Is it any accident that the foods I consistently gravitate toward form the basis of my ancestors’ diets? My Westernized cravings for peanut butter (by the spoonful, please, with a drizzle of honey), banana pudding, and sweet potato pie all find their roots in the foods of West Africa: groundnut stew, a silky peanut soup tinged with chile; akwadu, baked banana with coconut and citrus juice; asaro, yam porridge flavored with palm oil and crawfish.

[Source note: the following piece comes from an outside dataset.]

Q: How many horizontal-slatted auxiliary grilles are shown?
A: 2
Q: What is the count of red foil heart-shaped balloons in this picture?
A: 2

Even cornbread — arguably one of my favorite foods, laden with those Sunday supper memories — bears a certain resemblance to tuwo masara, a dish made of ground maize that is boiled and then hardened into a dough, perfect for dipping into a bowl of hot soup just like I might with a crusty corner of cornbread.
My love of spice may come from my Yoruba DNA; the Yoruba believe that spicy food contributes to a better life, hence the proverb, “The soul that does not eat pepper is a powerless soul.” When I went to culinary school, I learned all about the five mother sauces of French cuisine — béchamel, espagnole, velouté, hollandaise, and tomate — but perhaps my innate preference for deeply layered sauces really comes from the rich African tradition of cooking ingredients slowly over an open fire that already had existed for centuries. Piri piri sauce alone represents so many of my favorite taste sensations in one perfect combination: chiles, onion, pepper, garlic, lemon juice and zest, bay leaves, basil, and tarragon. I love to take those same flavors and use them on chicken wings, a modern interpretation of my culinary heritage.
At the same time, my exploration of the cuisine of my ancestors has revealed some ingredients that are extremely familiar but still aren’t my favorites. As I wrote in my most recent cookbook, Carla Hall’s Soul Food: Everyday and Celebration, “Liking okra’s in my DNA. It’s native to Africa, and it’s a major Southern crop. Even so, I used to hate it. It’s a texture thing.” Searing those slimy suckers in a really hot pan to give them a crispy, caramelized crust cured me of that hatred.
Millet and sorghum, on the other hand, are grains common to West Africa that I have learned to love through my DNA discovery process. I didn’t grow up with either on the table, and they are relatively uncommon in the United States, so I really had to go out of my way to learn how to cook them. I was missing out all those years, but I never knew! The tiny grains of golden millet taste like corn and cashews had a love child. Toasting them slowly in a pan for 15 minutes brings out their nutty sweetness, and from there, you can do almost anything with them that you might with any other grain — cook them into a fermented porridge spiced with ginger and ground chiles, as is traditional in Nigeria, or serve them up as I do with roasted cauliflower and golden raisins, a kind of play on North African couscous.
Sorghum, as a syrup, was more familiar to me as a baking ingredient or slathered on a hot biscuit with butter. The less-recognized sorghum grain, which is satisfyingly chewy, is one that I’m now determined to popularize. Cook it up like steel cut oats for an African-inspired breakfast with coconut milk and diced mango and banana, or turn it into a perfect potluck salad, studded with butternut squash, fresh herbs, and topped off with toasted pumpkin seeds.
That DNA test has expanded and enriched my diet in ways I never expected when I took that first swab inside my cheek. The discovery of my Yoruba and Bubi heritage doesn’t keep me from enjoying many other kinds of foods and flavors from around the world, but it has helped me make a connection with the unnamed ancestors whose blood flows through my veins, and the taste buds they allowed me to inherit.
Carla Hall is a TV host, cookbook author, and entrepreneur.